So why bother to invest in their communities? Or care what they used to look like? So goes the logic and thus the “San José Historic District” encompasses a single square block, with fewer than ten historic monuments. These are mainly just buildings that have survived – earthquakes, vacancy and neglect. This website catalogs the “boneyard of unwanted San José monuments” that are slowly crumbling away near the freeway and very shiny corporate HQ of Adobe.

Santa Clara County Courthouse

The courthouse, crumbling in disrepair. San José is falling down, falling down, falling down…

It’s not all that surprising though when you consider that…

4. …it is personal history that fosters pride and connection.

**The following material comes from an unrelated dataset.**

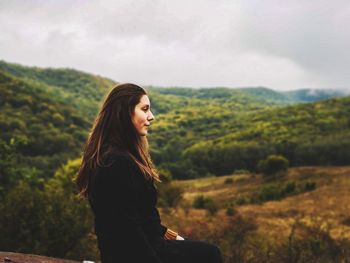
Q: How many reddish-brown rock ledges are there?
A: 1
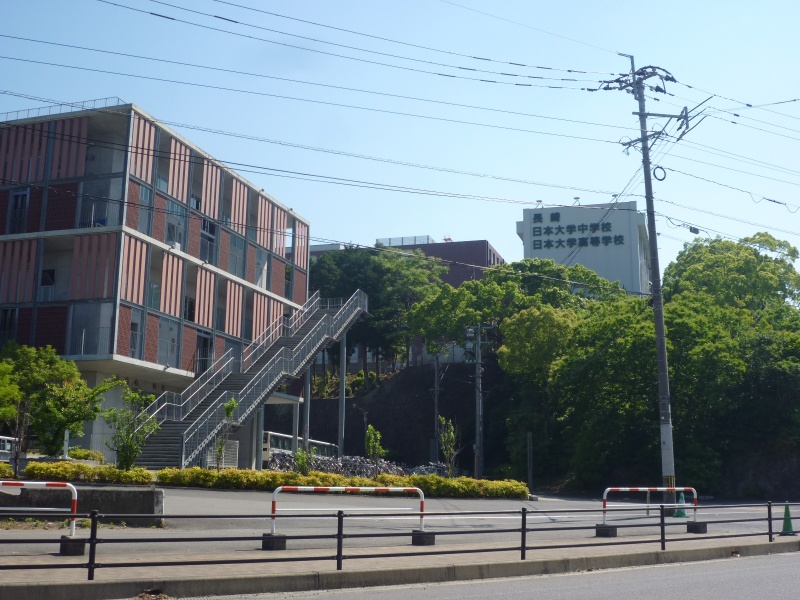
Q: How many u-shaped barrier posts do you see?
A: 3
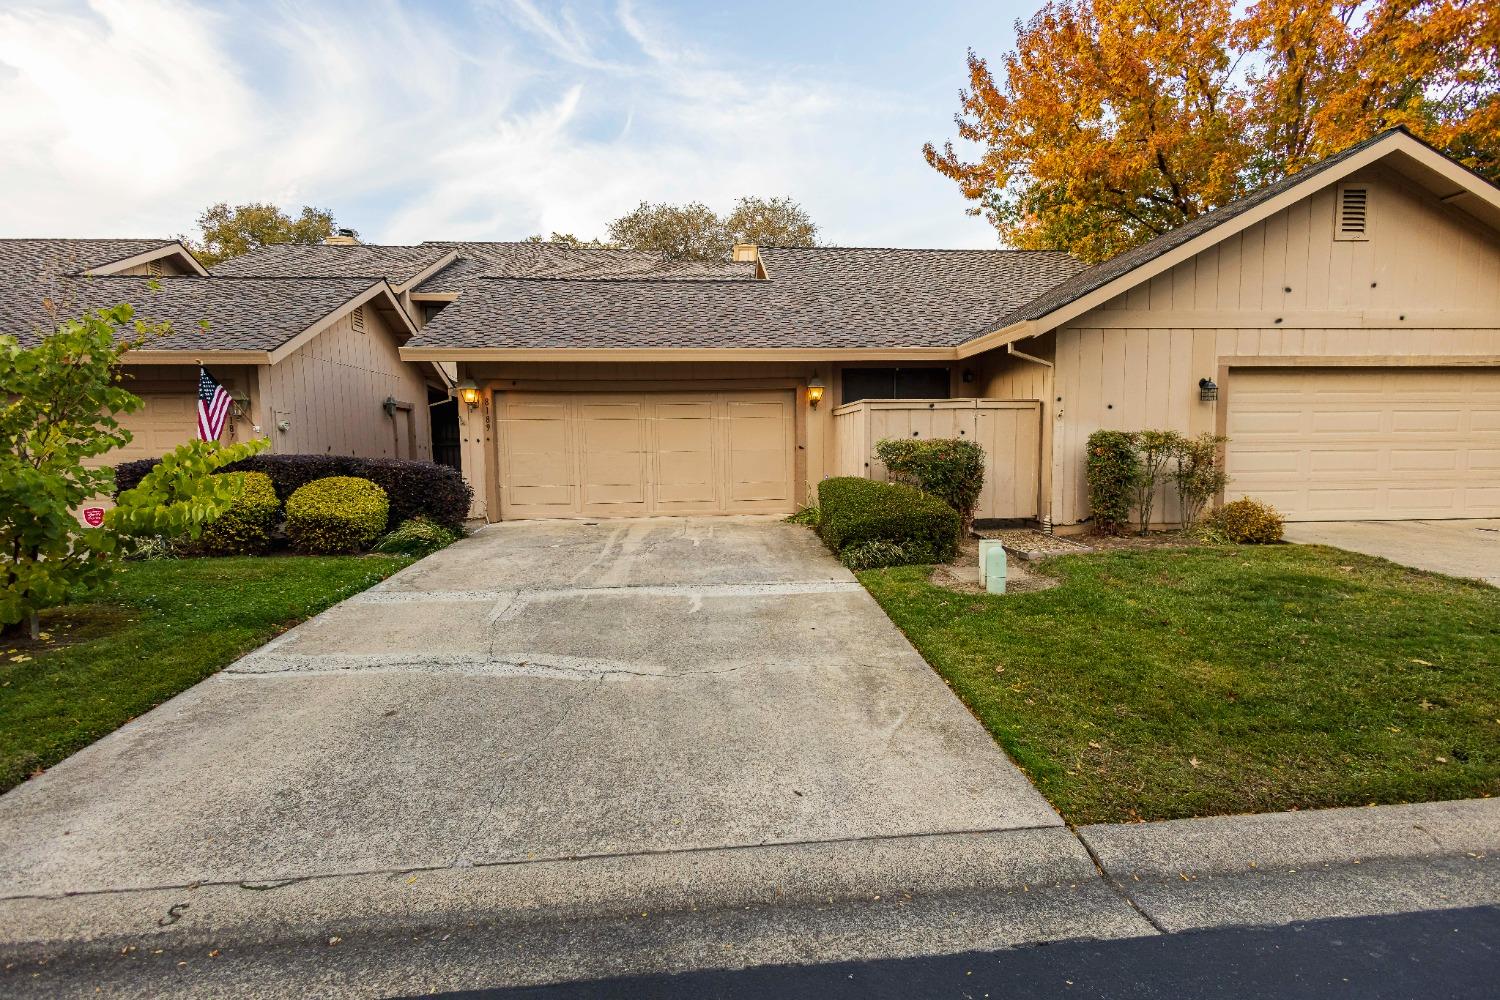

Perhaps I and others feel disconnected from the history here because so much of historical connection depends on identifying with who made the history in the first place. Several recent studies from the British Commonwealth (Britain itself, Canada, and Australia) and the US indicate that museum attendance increases where a greater percentage of the population identifies with the ancestry of the area. That is, if you are of Scottish origin in Toronto, you are more likely to be interested in a museum about Canadian history, which was largely architected by Scots, than if you are a Native Canadian whose world was essentially trampled on by those same Scots. You’re likely still less interested if you are a recent immigrant to Toronto from Bangladesh. Feeling as though a part of you helped to make a place what it is makes it more real and more interesting. Rightly or wrongly, you feel as if you have more of a stake in the future because “your people” had more of a stake in the past.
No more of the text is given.